Because Soviet Union was the land of ugliness. To be sure, we still had literature, ballet, and music, but they were becoming a mirage in the world that was dispiritingly ugly. Mikhailov’s photos were unflinching in their honesty. In a way they represent the finality of art, reflection of the world so disfigured that any ability to aestheticize it looks fake. That’s what sets Mikhailov apart from artists whose photos of human misery negate themselves through stylization.
We tried so desperately to bring some beauty, however elemental, to this world – women would do anything for a pair of stockings – but these pathetic attempts only exacerbated the pervasive ugliness. Mikhailov knew this all too well. In his new book, Diary (Walther Konig, $125), any attempts to aestheticize his photos are purposefully crude, rendering them a caricature of an already grotesque world.
The photos themselves are the documents of Soviet life, life all the more dispiriting because of pervasive, stifling boredom. As the title suggests, they are a diary of sorts, scraps and bits of Mikhailov’s work that comprise a narrative we have already seen elsewhere. There are the photos of the dull Soviet streets, their black and white is really just gray, like Soviet Union itself.

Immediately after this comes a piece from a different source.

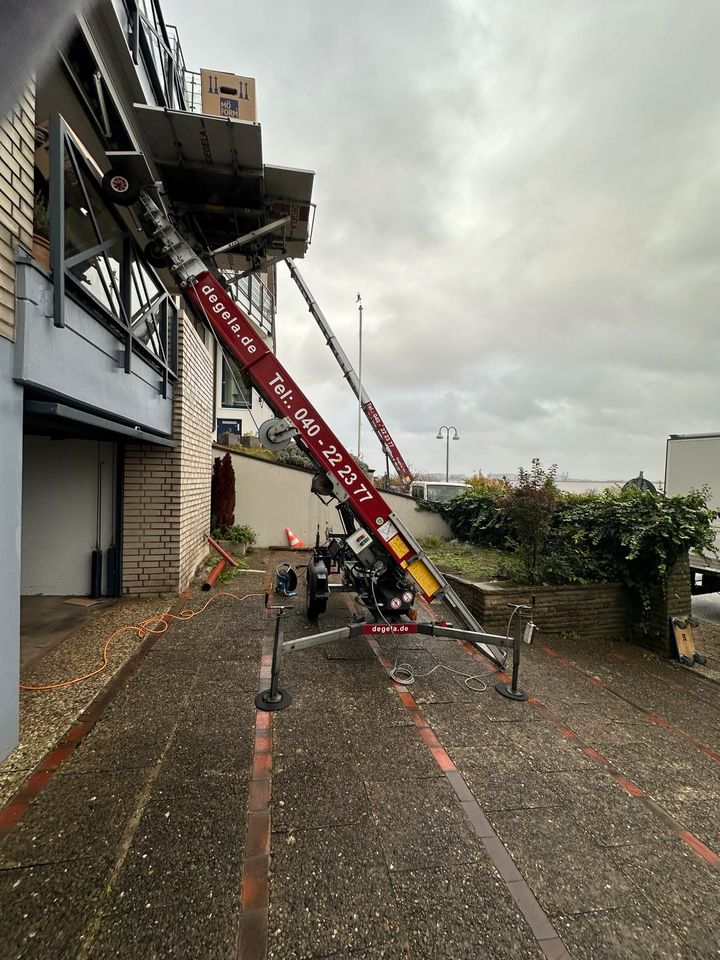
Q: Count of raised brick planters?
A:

There is also a large amount of nude photos, just like in the rest of Mikhailov’s oeuvre. Nudity was the last refuge in the Soviet Union. The beauty of the female body was natural, something that, for a while, could not have been perverted by homo soveticus. The minute you clothed it in whatever drabness you had access to, it became ugly. As time went on, the Soviet life made the female body ugly through bad diet, incessant drinking, hard work, child birth, and abuse. This being the unflinching Mikhailov, you get plenty of those types of bodies, too – fat, flabby, lewd.
Lewdness is a leitmotif in Mikhailov’s work. It is a cousin of ugliness, ugliness produced by action, more spontaneous and immediate than the deliberate and systematic destruction of beauty by the Communists. In the Diary, you will see a fat, naked woman pissing more than once.
Than there is also sex, something Kruschev has famously claimed was done away with in the Soviet Union (bad translation – he meant pornography, which in the perverted parlance of the country meant Mikhailov, too). Sex was the last refuge of the homo soveticus, a private act in a pervasively public society where you were constantly watched, gossiped about, and told on. Mikhailov does not go quite so far as to depict sexual acts in the Diary, but he gives enough hints.
The lewdness of Mikhailov’s photos culminates in those of defecation and shit. This is the final stop, one cannot go further. You lived in the world of shit, and that’s what you got in the form of art – here, literally.